Kony 2012 Campaign: Invisible Children
KONY 2012 is a film and campaign by Invisible Children to make Joseph Kony “famous” and raise support for his arrest.
I bet a few people are wondering, who is Kony? Joseph Kony is a Ugandan guerrilla group leader for the Lord’s Resistance Army (LRA), a group engaged in a violent campaign to establish a government based on the Ten Commandments. The LRA has gained notoriety by their brutal use of child soldiers, abducting and forcing an estimated 66,000 children to fight for their cause. Last October, Obama committed around 100 U.S. troops to support the Ugandan army and to remove Kony from power.

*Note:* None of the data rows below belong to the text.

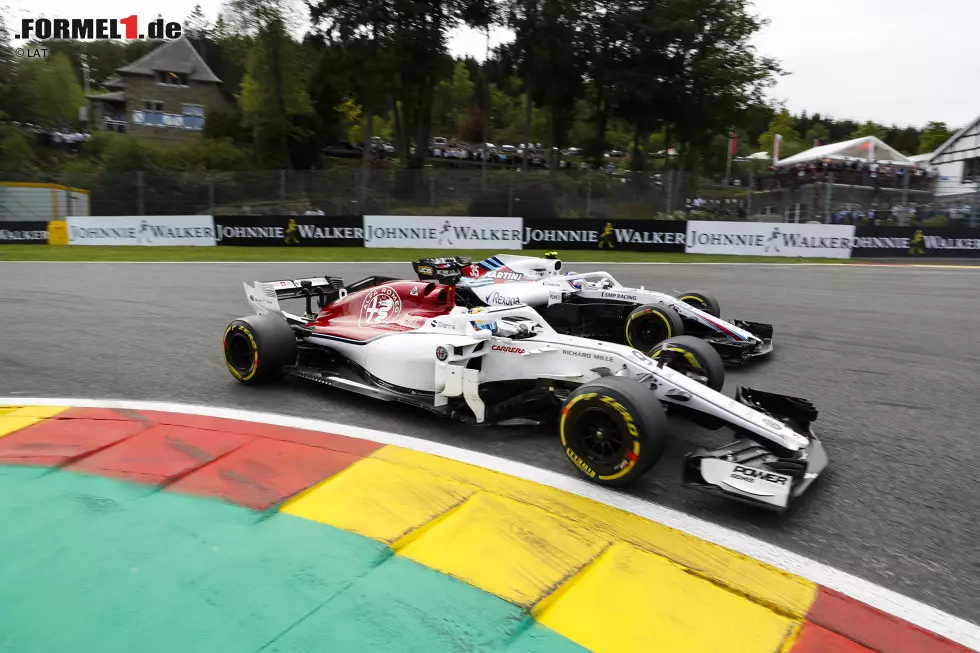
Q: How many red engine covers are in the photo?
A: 1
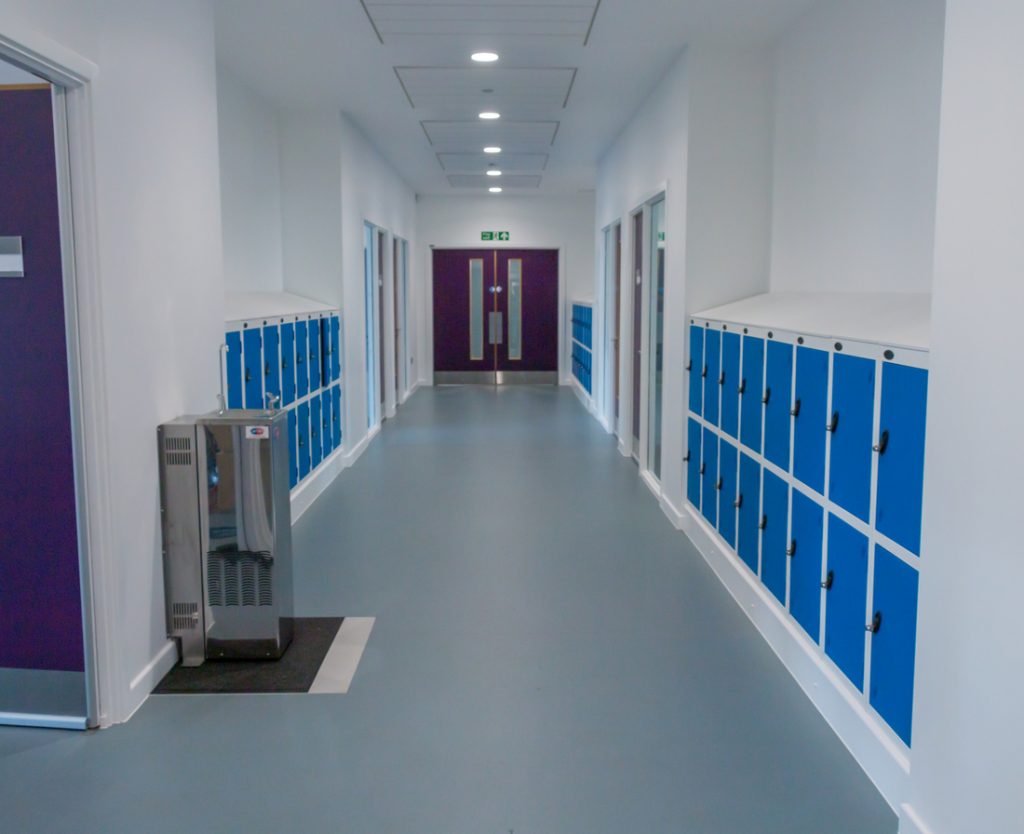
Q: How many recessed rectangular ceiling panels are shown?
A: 5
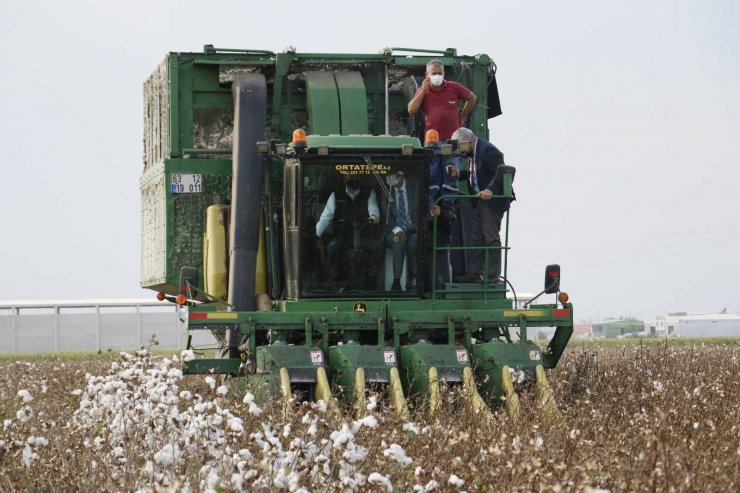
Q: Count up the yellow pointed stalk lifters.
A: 8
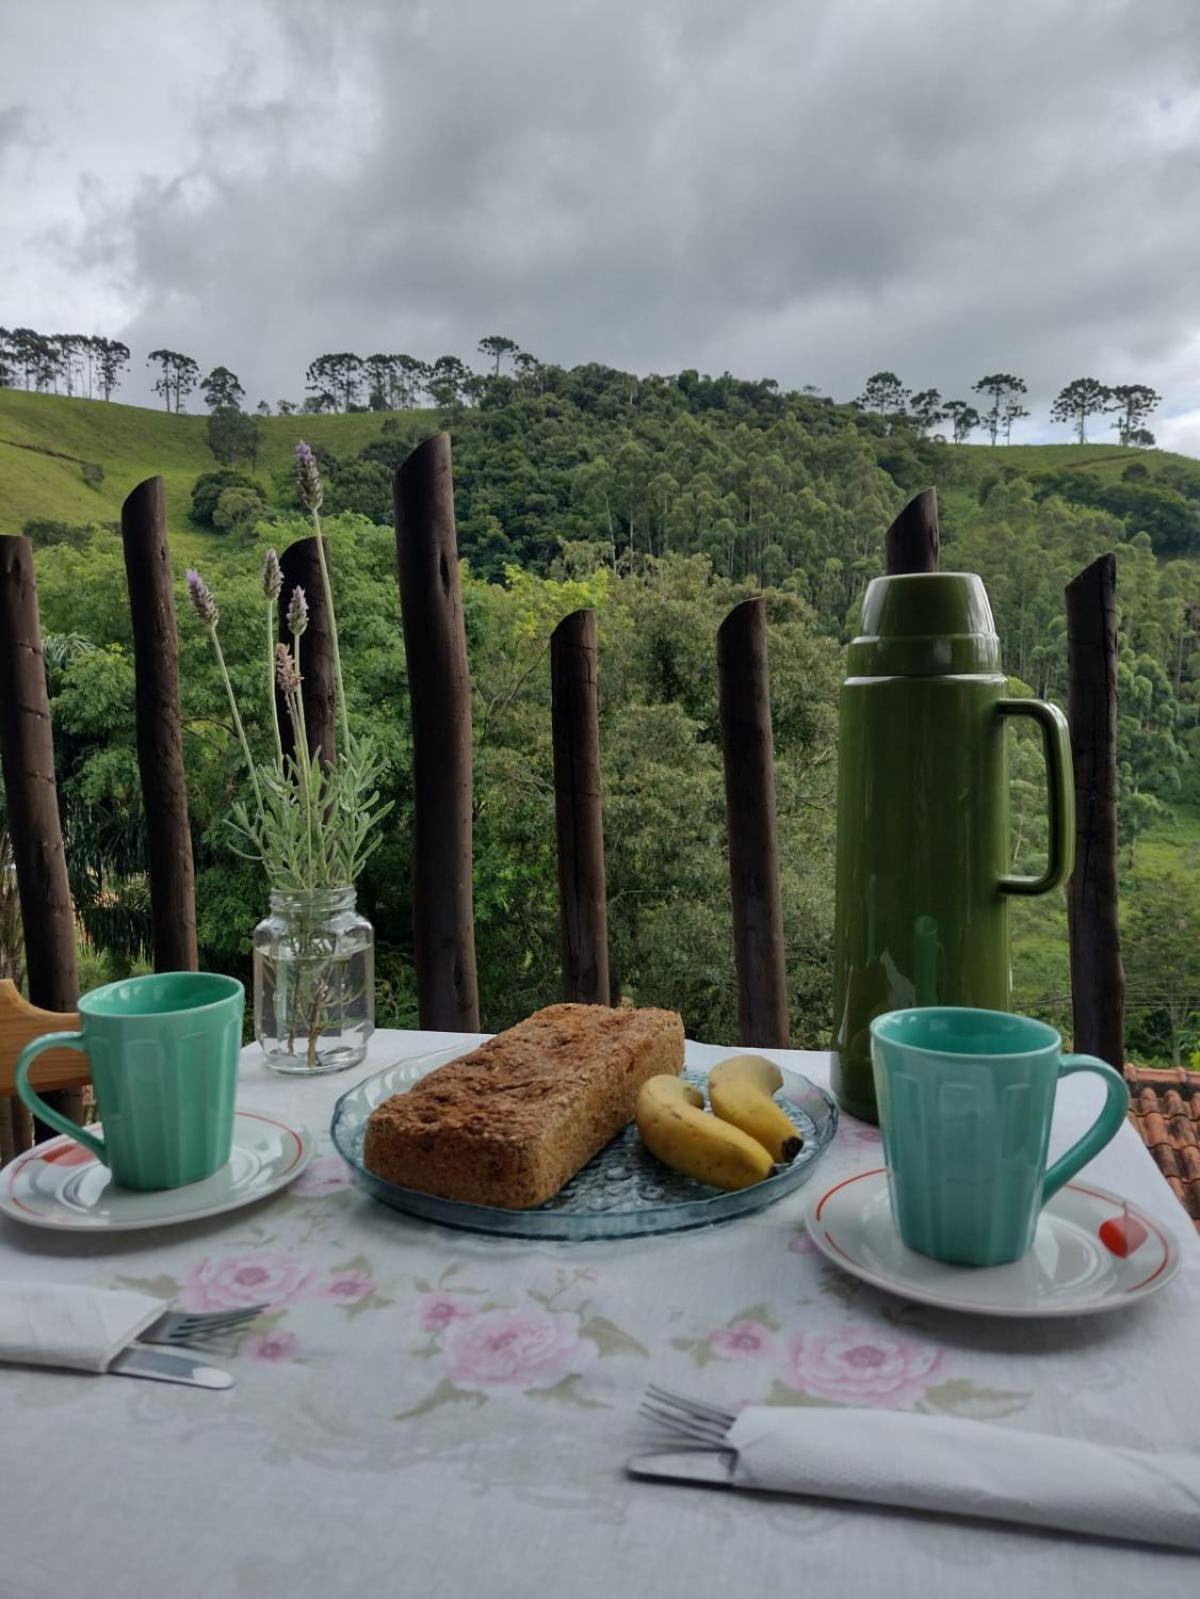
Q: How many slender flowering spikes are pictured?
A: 5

This campaign and film were created by Invisible Children, a nonprofit group that aims to raise awareness of the use of child soldiers and other human rights violations by the LRA. And while their cause is noble, they have accumulated a few critics along the way.

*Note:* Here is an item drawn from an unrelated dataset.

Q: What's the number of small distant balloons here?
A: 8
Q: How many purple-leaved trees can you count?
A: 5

“These problems are highly complex, not one-dimensional and, frankly, aren’t of the nature that can be solved by postering, film-making and changing your Facebook profile picture,” explained the blog, Visible Children .
“Such organizations have manipulated facts for strategic purposes, exaggerating the scale of LRA abductions and murders and emphasizing the LRA’s use of innocent children as soldiers, and portraying Kony — a brutal man, to be sure — as uniquely awful, a Kurtz-like embodiment of evil,” criticized a writer from the Foreign Affairs publication.
But have all their propaganda efforts been for nothing? The film now has over 4,000,000 views (as of 3/7/12), raising awareness for this cause. And let’s face it, it takes huge public support to get an issue higher on the government agenda, especially during campaign season. So, while Invisible Children may or may not be the right organization for the job, the worst case scenario for this campaign is simply 4,000,000 better-informed people. Because, let’s be honest, who thought of child soldiers when they woke up this morning?